Price changes in conventional fuels, agricultural products, etc. due to the introduction of biofuels can be estimated by consequential LCA with CGE models [34]. The rebound effect due to those price changes can be estimated as well. These models also provide an appropriate mechanism to estimate the effect of economic policies such as a carbon tax on the wider economy. The direct effect of a tax can be quantified on sectors such as fossil fuel burning power plants, and their effect on prices of products that rely on the generated electricity can be quantified, along with the change in consumption of products due to price changes.
Sustainable design
Some efforts in process and product design have included the role of the micro or macro economy. For example, frameworks for product design consider consumer behavior by including micro-economic aspects [35,36•]. The role of the macroeconomy in process design has also received some attention [34,37••]. Recent efforts toward sustainable process design have resulted in the process-to-planet (P2P) multiscale framework [38] to integrate models and data from engineering, life cycle assessment, and economics. By capturing the economy with input-output models, this framework has been applied to various examples [39], but this work is analogous to attributional methods described in Section ‘Attributional’, and is limited by its inability to consider price and demand elasticities. Recent work is expanding this framework to include consequential aspects by tighter integration with more advanced economic models.
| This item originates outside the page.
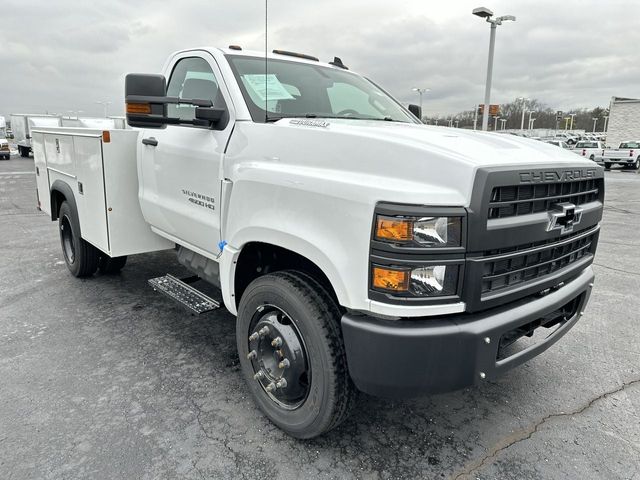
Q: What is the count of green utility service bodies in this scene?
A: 0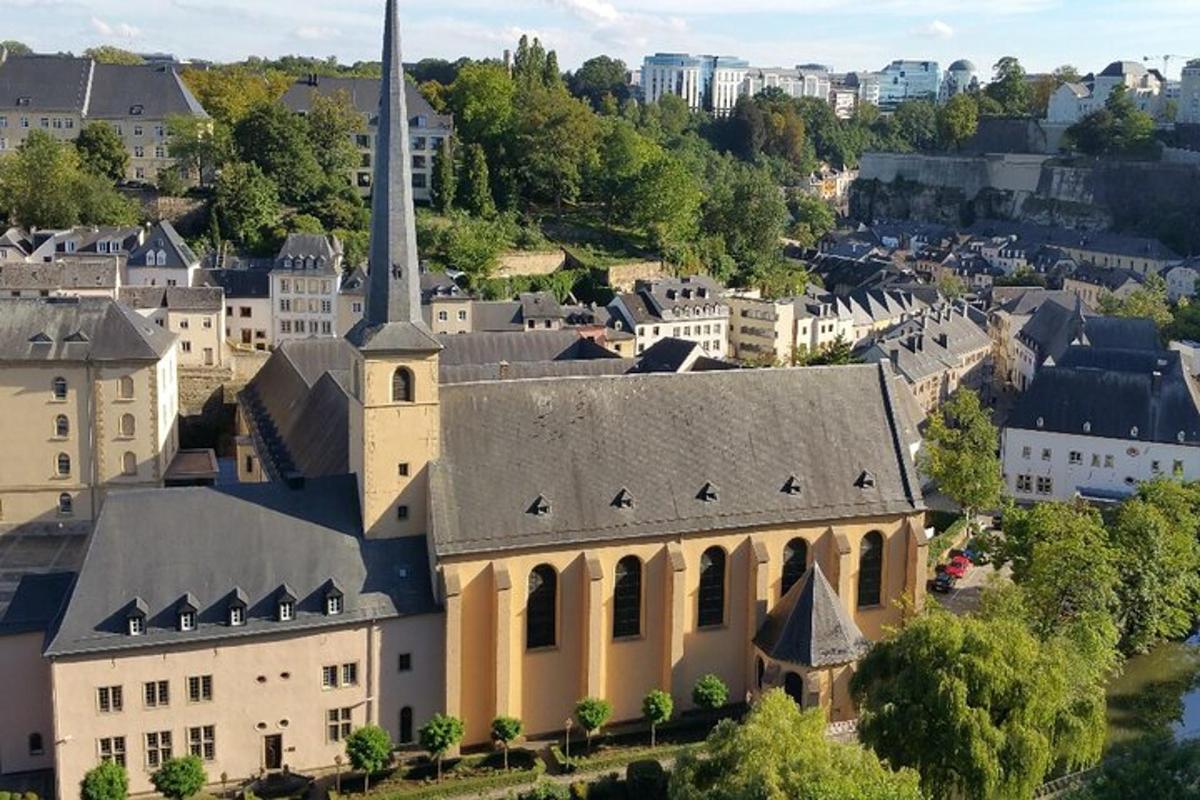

This includes using the rectangular choice of technology model [15,16,18] to extend methods described in Section ‘Short-term and economy-wide changes’ to account for market effects and constraints in process design [40••]. Some shortcomings of IO models may be overcome by including price elasticity information within an iterative framework [17]. Replacement of the IO model in the P2P framework with general and partial equilibrium models allows the incorporation of micro-economic and macro-economic effects, price and elasticity information into process and supply chain design [37••,41••]. The resulting framework is depicted in Figure 2.
Conclusions
Despite the strong interaction of engineering decisions with markets and human behavior, few methods take this connection into account. It is widely believed that technological advances toward greater efficiency are needed for reducing environmental impact. However, many studies show that a higher efficiency often results in an increase in environmental impact because of the interaction between engineering and economics. This paper provides a brief overview of approaches that are being developed to address such shifting of environmental impact across disciplinary boundaries. Efforts toward consequential life cycle assessment are resulting in tighter integration with economic models. Similar efforts toward sustainable process design can benefit from multiscale frameworks such as P2P. In addition, appropriate policies are also essential for addressing rebound [42], and need to be integrated in the framework of sustainable engineering. Such methods are needed to satisfy one of the six requirements for claiming sustainability and for an engineering that makes positive contributions to sustainable development [43].